The specificity of antibody and their antigen is the most important foundation for Immunofluorescence / IF / ICC assay. The antibodies with fluorescent dyes can react with their antigen within a cell and allow visualisation of the distribution of the target within the samples.
Immunofluorescence can be used on cultured cell lines, tissue sections, or individual cells. Immunofluorescence may be used to analyze the distribution of proteins, glycans, and small biological and non-biological molecules.

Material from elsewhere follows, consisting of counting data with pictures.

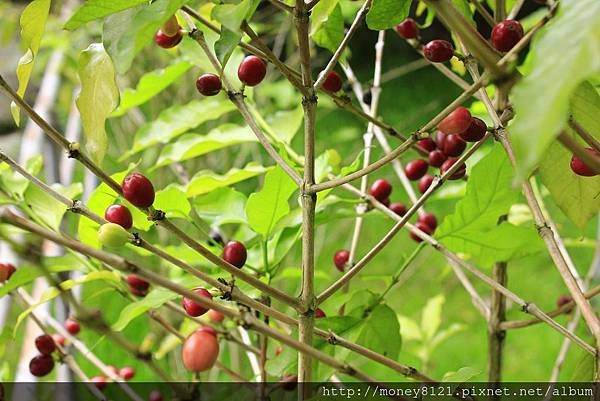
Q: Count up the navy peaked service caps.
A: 0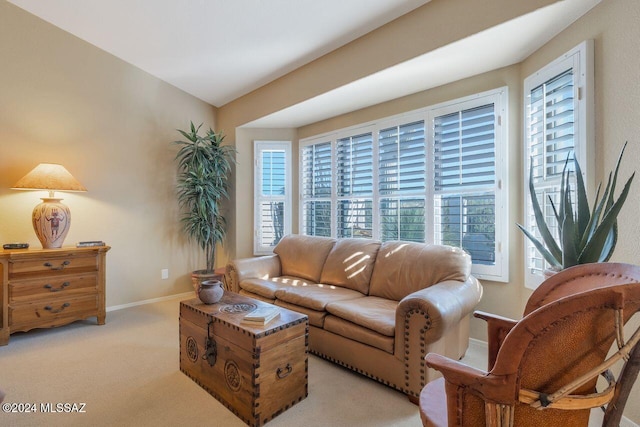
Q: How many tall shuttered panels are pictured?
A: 6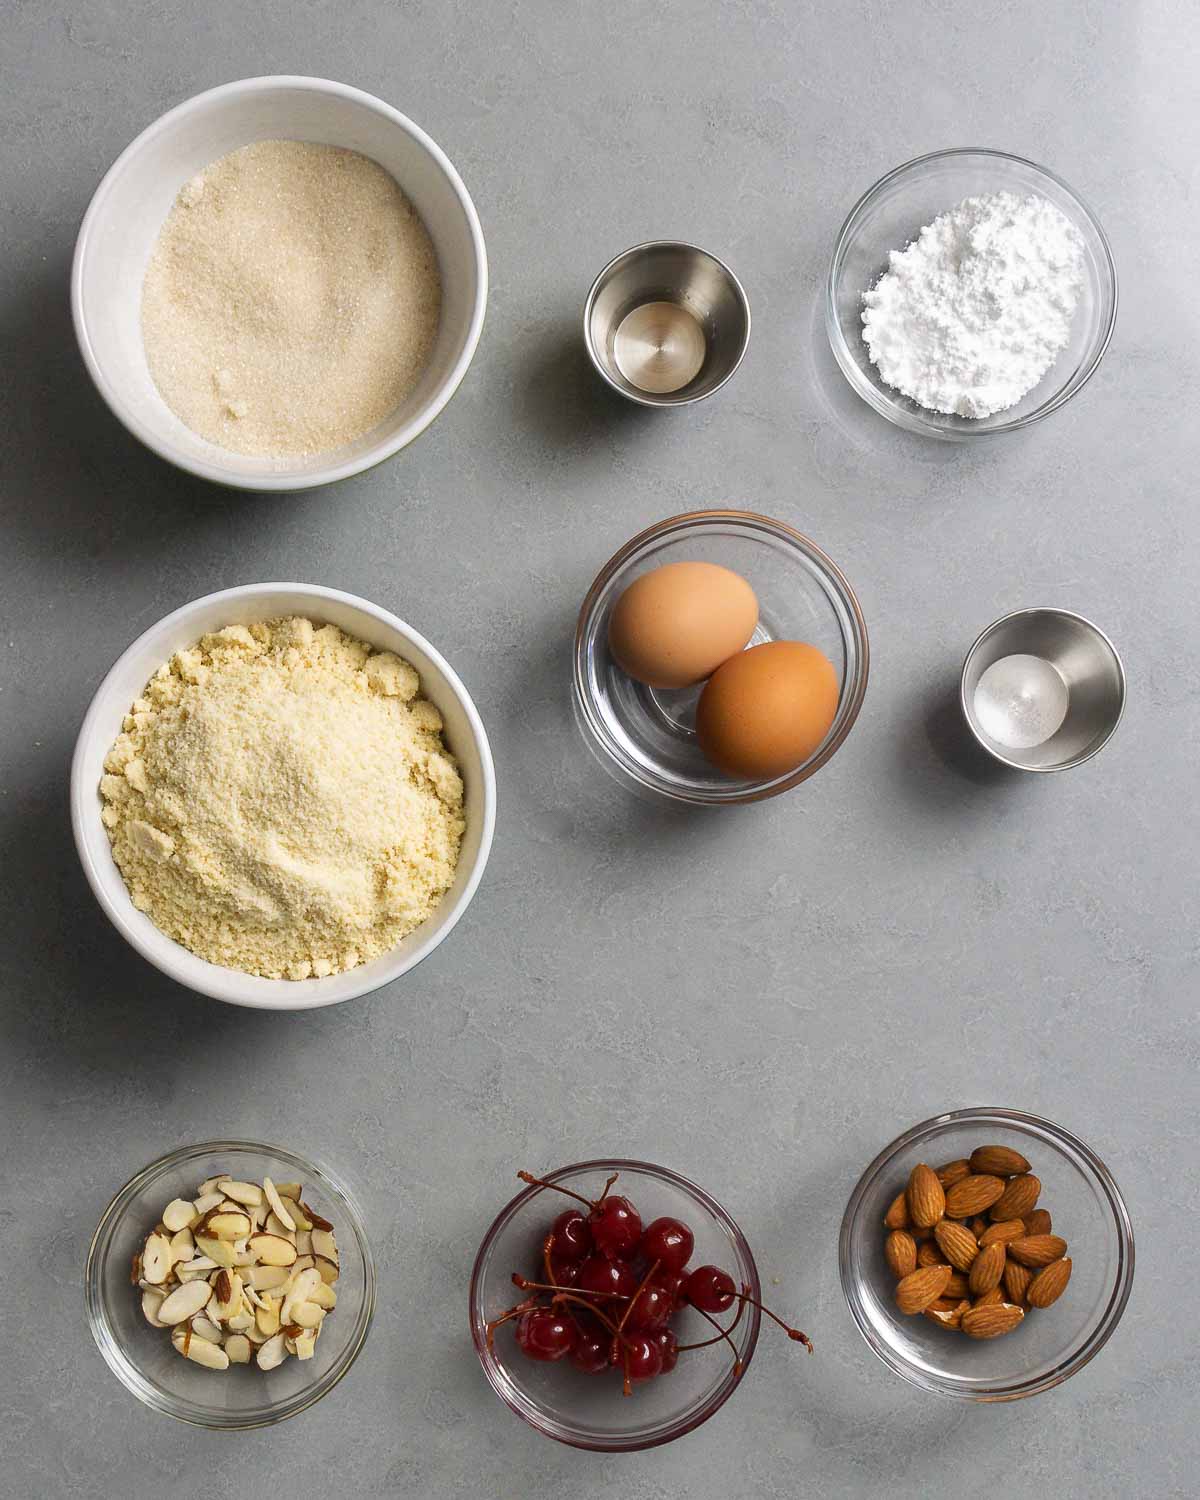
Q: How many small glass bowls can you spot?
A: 5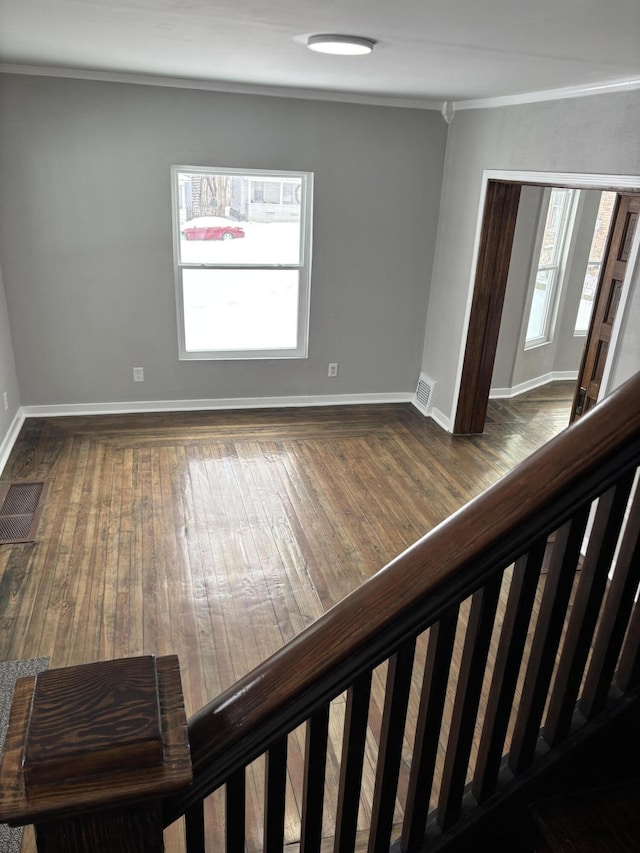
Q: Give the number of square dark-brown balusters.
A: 13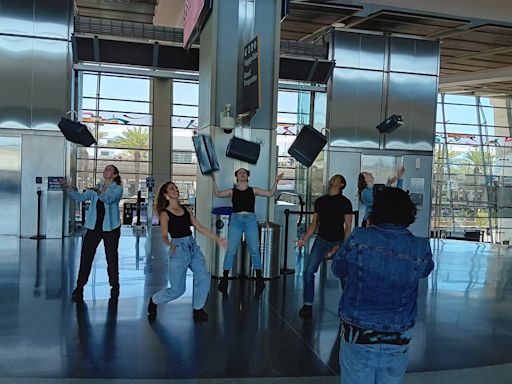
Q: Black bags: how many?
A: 5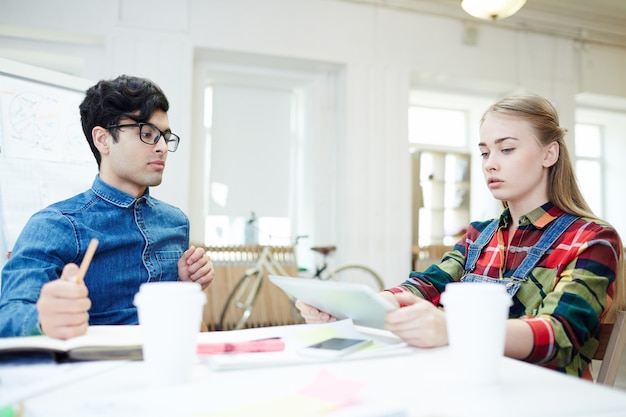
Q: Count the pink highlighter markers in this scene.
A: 1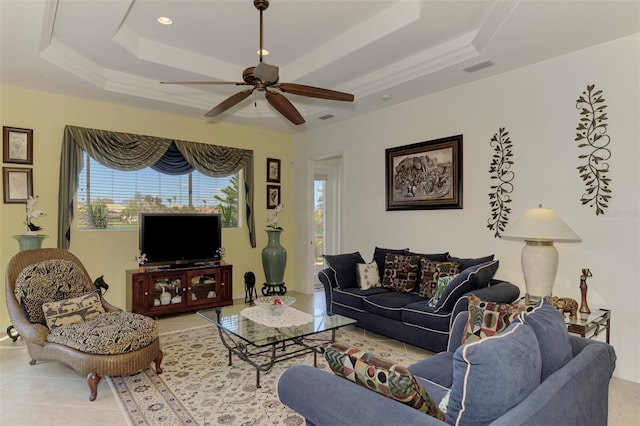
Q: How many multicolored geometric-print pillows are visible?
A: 4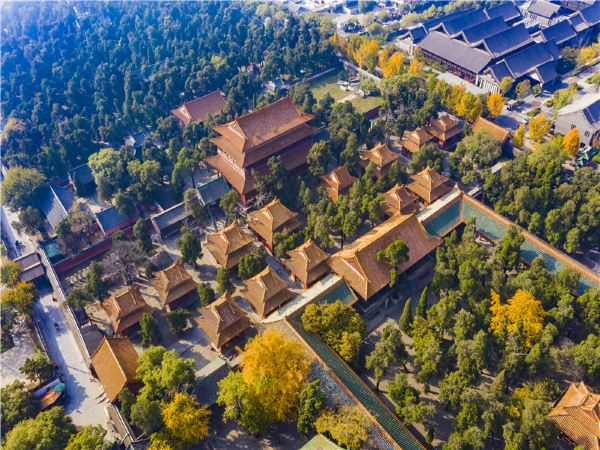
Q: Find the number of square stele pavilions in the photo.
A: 13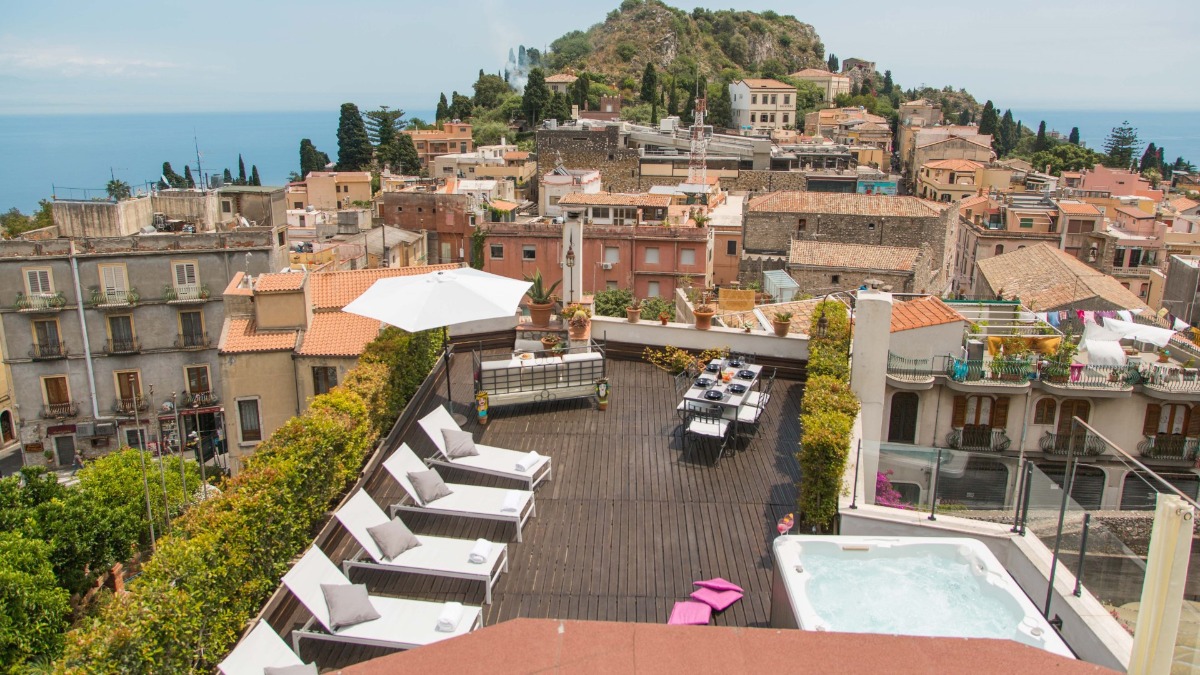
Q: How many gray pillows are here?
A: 5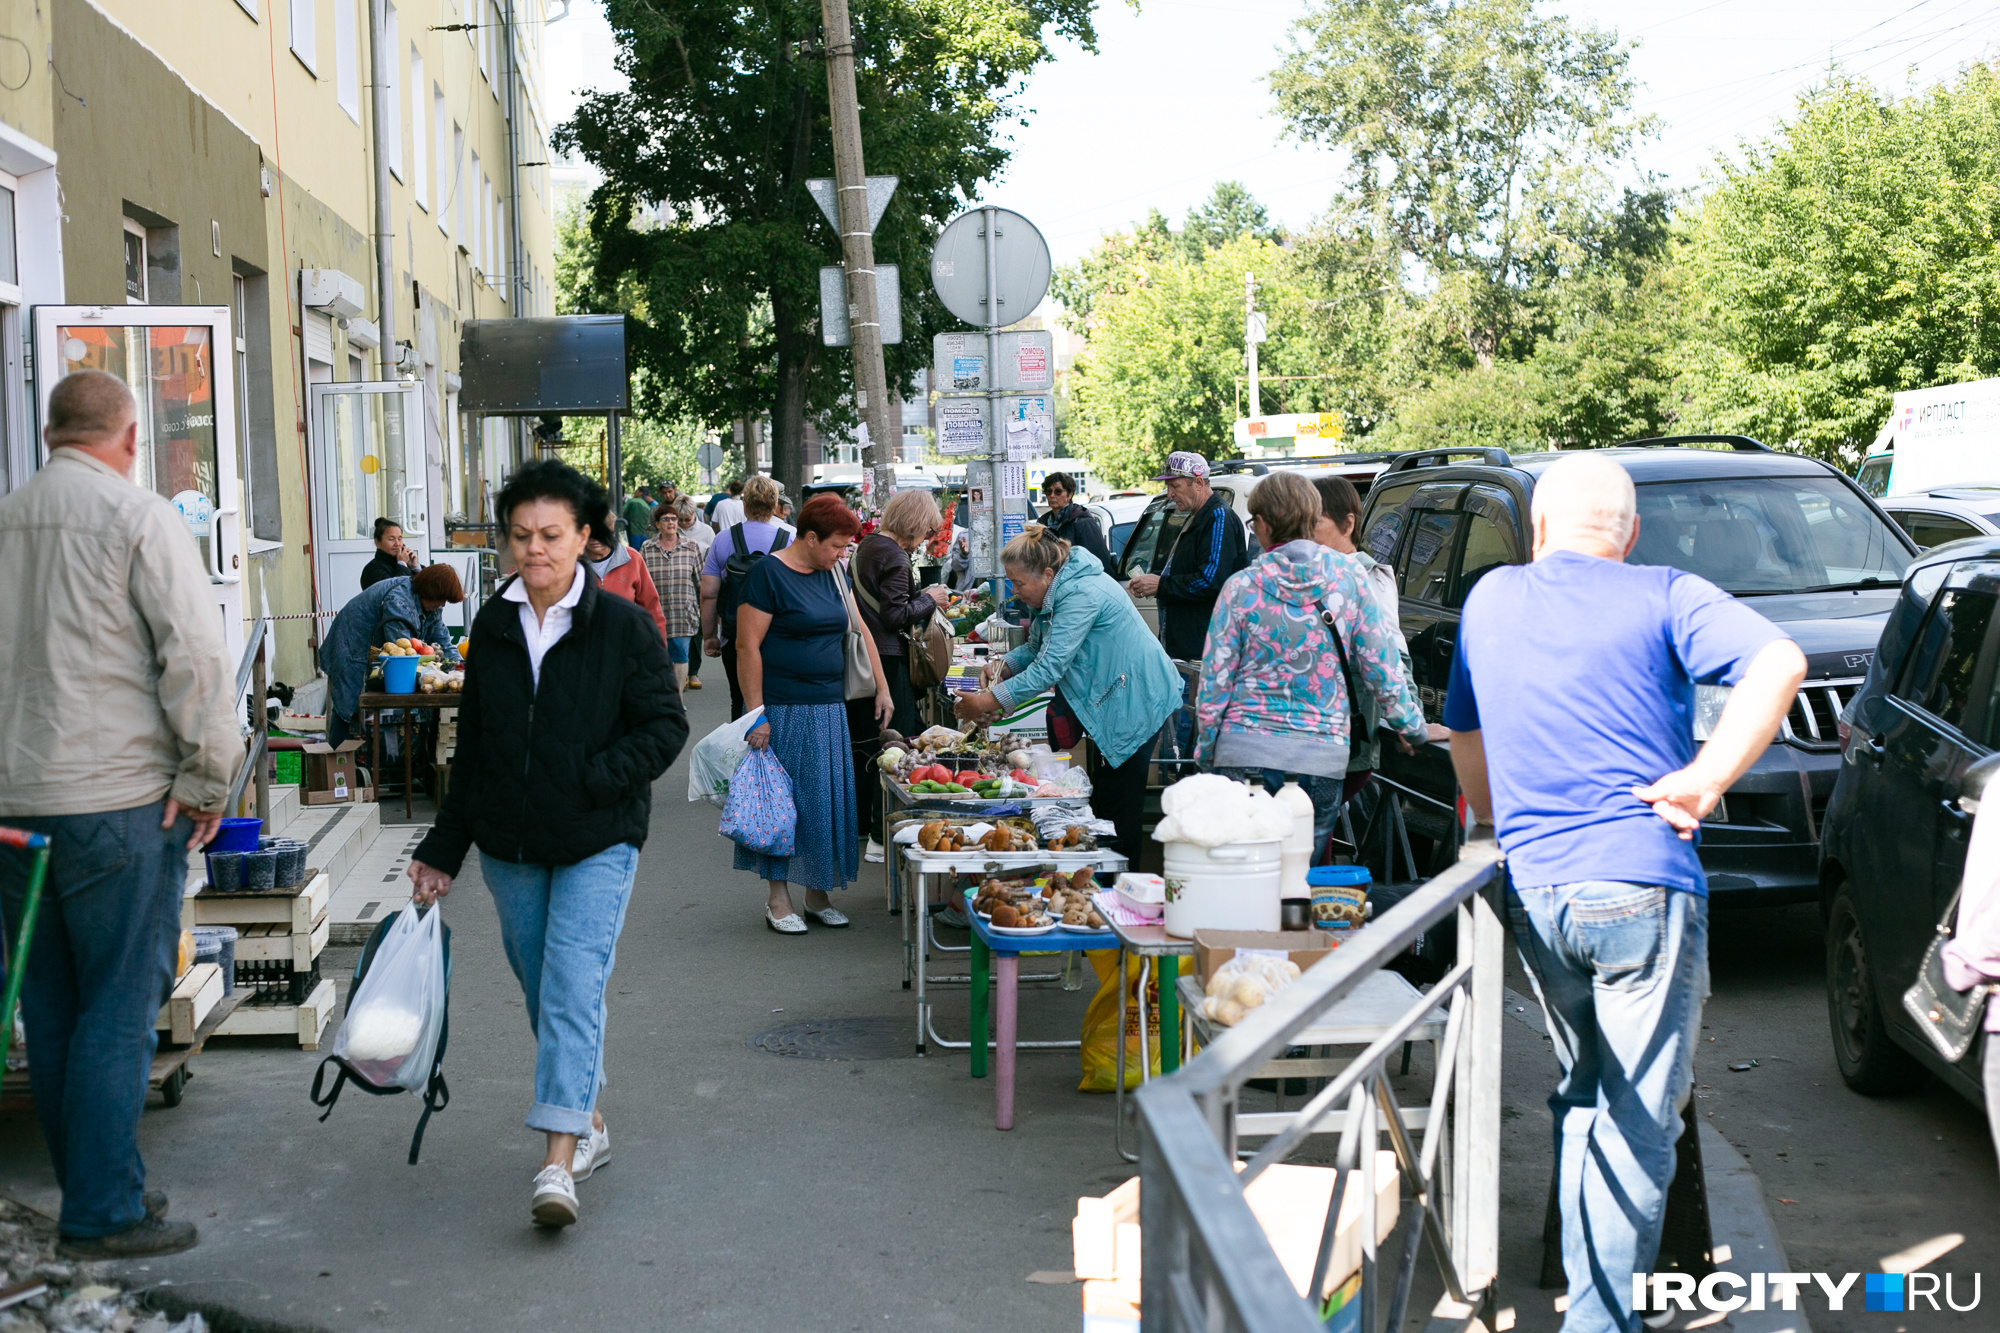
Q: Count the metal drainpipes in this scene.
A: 2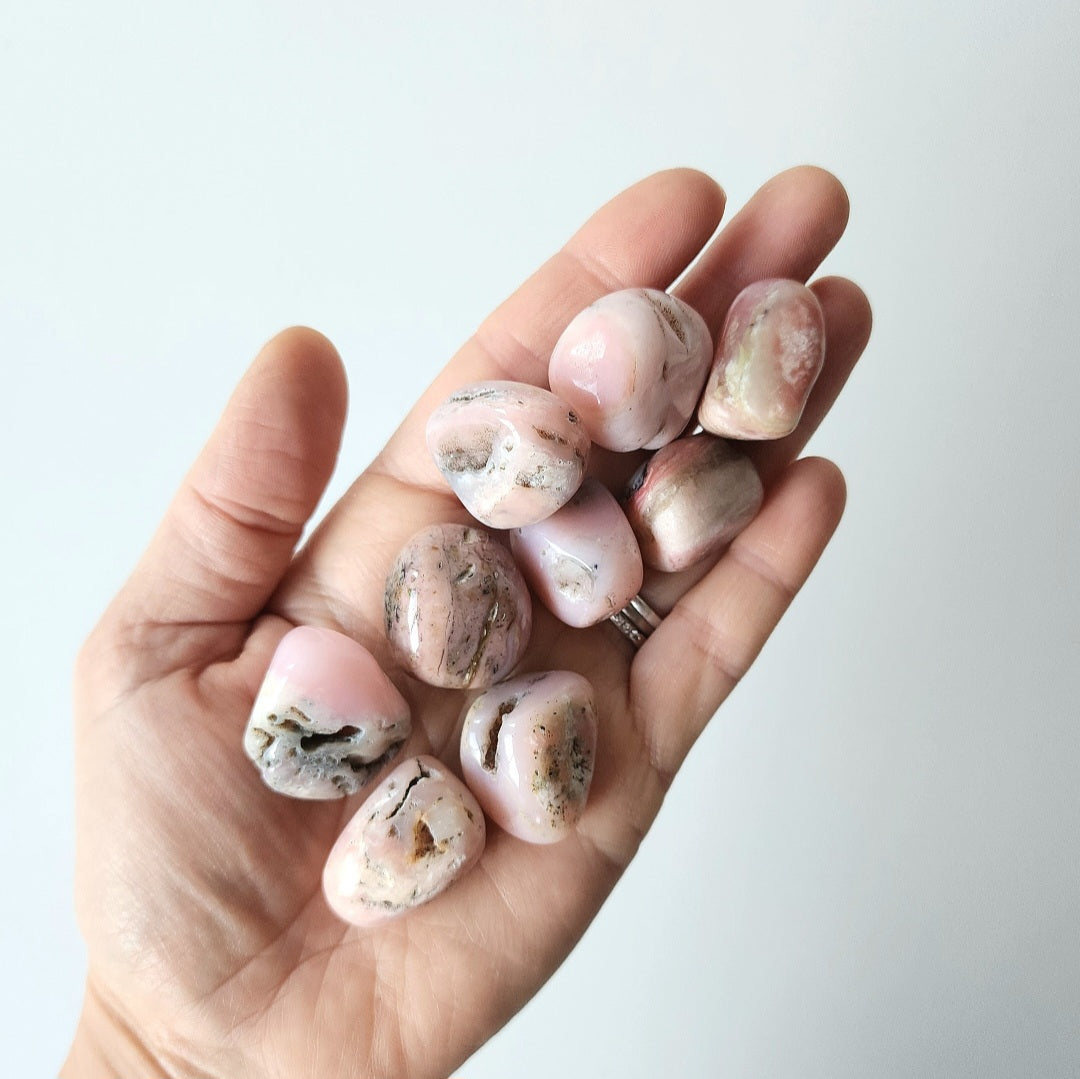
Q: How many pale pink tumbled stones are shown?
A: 9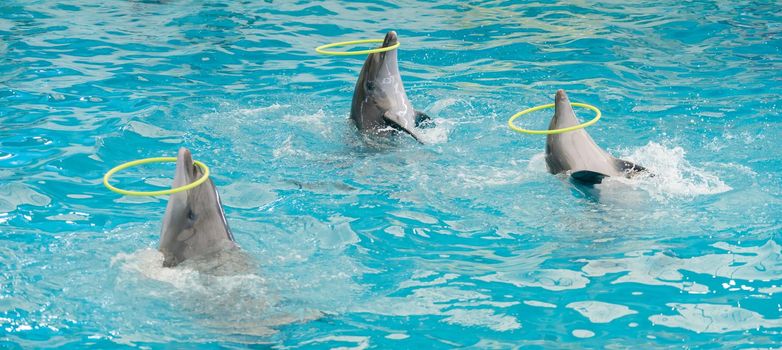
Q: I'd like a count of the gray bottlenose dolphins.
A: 3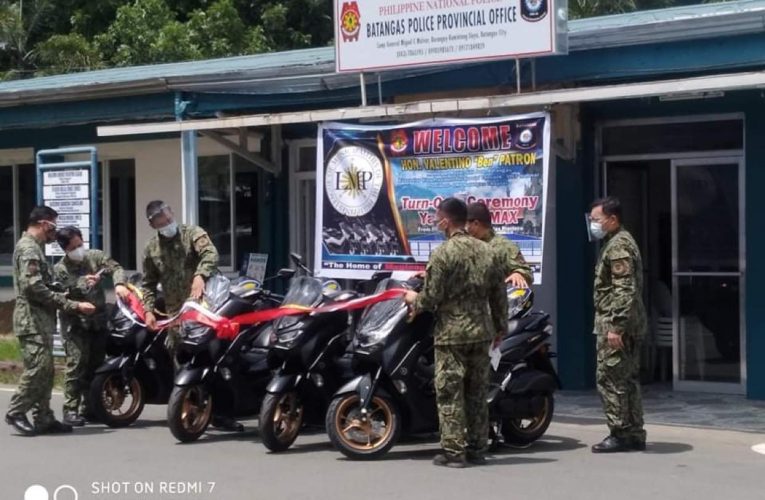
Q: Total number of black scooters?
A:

There are several microscope designs can be used for analysis of immunofluorescence samples. The simplest is the epifluorescence microscope, and now the confocal microscope is also widely used. With the improvement of technology, various super-resolution microscope designs with much higher resolution can also be used.
There are also some limiting factors for Immunofluorescence / IF/ ICC. One of that is fixing cells, molecules on the outside of the cell membrane or in the supernatant can be bound by the antibodies which allow for living cells to be stained, and molecules in cell membrane must be stained after fixation which may make protein cross-linked and false negative or false positive signals due to non-specific binding.